Friday, November 9, 2012

Kingston's Teachers are over-paid

A Bureau of Labor Statistics report (May 2011) for secondary teachers in the United States lists Kingston as the 3rd top paying metropolitan area in the nation for this occupation, with an annual mean wage of $74,970. The 2010 U.S. Census lists the per capita money income in Kingston at $24,368 and the median household income at $46,098, with both numbers lower than the New York State average.  Seriously, can this heavy-handed milking of the Kingston Taxpayer continue?
I don't think so.  What is the Kingston School Board going to announce in the latest teacher's contract?  Let's hear more protest from Kingston's Taxpayers.


Ralph Mitchell said...

I do not agree with the requirement that a Master's degree should be required become a career teacher in NY State. In my opinion, the emphasis on Masters level coursework at the exclusion of refining teaching and communication skills is a big detriment to the success of our teachers. As you may know, I am against any endeavor or industry that does not have competition. I am in favor of School Voucher systems where parents can use a state grant, such as the Pell Grants on the college level, to send their children to the competitive school of their choice. For example, our local Ulster County schools, public, private and parochial, would all be on equal footing.

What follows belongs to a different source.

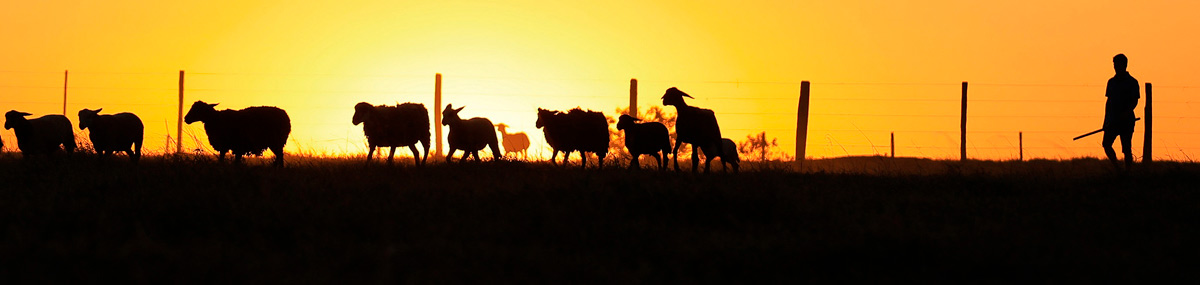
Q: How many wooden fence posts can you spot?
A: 9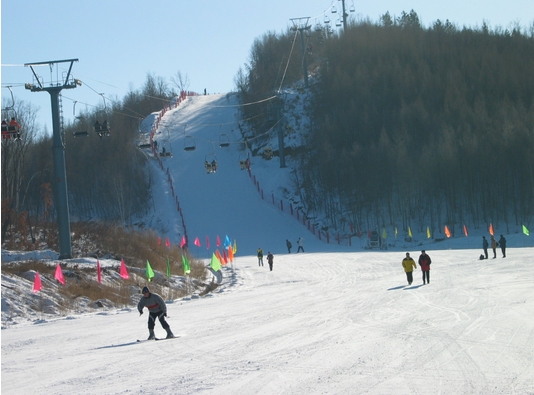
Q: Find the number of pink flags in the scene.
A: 10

They would all be funded by the vouchers of parents who choose to send their children to the
public, private and parochial school of the parent's choice. This way the teams of teachers, staff and principal at each school would be more efficient, more creative and more successful in educating children in order to stay in business, to thrive and to advance the lives of the children. As an analogy, before when Ma Bell, AT and T had a telephone monopoly, there was virtually not telephone innovation and improvement for years in the USA. After deregulation of the telephone industry, look at the fantastic innovation we have in telephone technology with Iphones, Blackberries, Galaxies, and others. Long term, I don't think it is wise to hold back the competitive advantages of School Voucher systems in order to protect the employment gains of the NY State Teaching profession.

Anonymous said...

Mr. Mitchell,

Total teacher costs as a percentage of the Kingston Schools Budget for this year is about 35% or the total budget and has decreased significantly in the last four years. So, teachers costs are not the reason for increasing school budgets.

The reason is a top heavy and incompetent school administration and a school board that is not conerned with decreasing total school costs.

Ralph Mitchell said...

To 2:14pm,
Teacher costs have fallen, since school boards are dismantling and closing schools in order to pay the average teacher salary of $70K+. Class sizes, school maintainence, etc. have been sacrificed in order to maintain high average teacher salary. There are many highly qualified young teachers who would work for much less just to have a chance to teach children. The present public school monopoly model is collapsing under the weight of unreasonable and unnecessarily high teacher compensation. Greed always ends badly.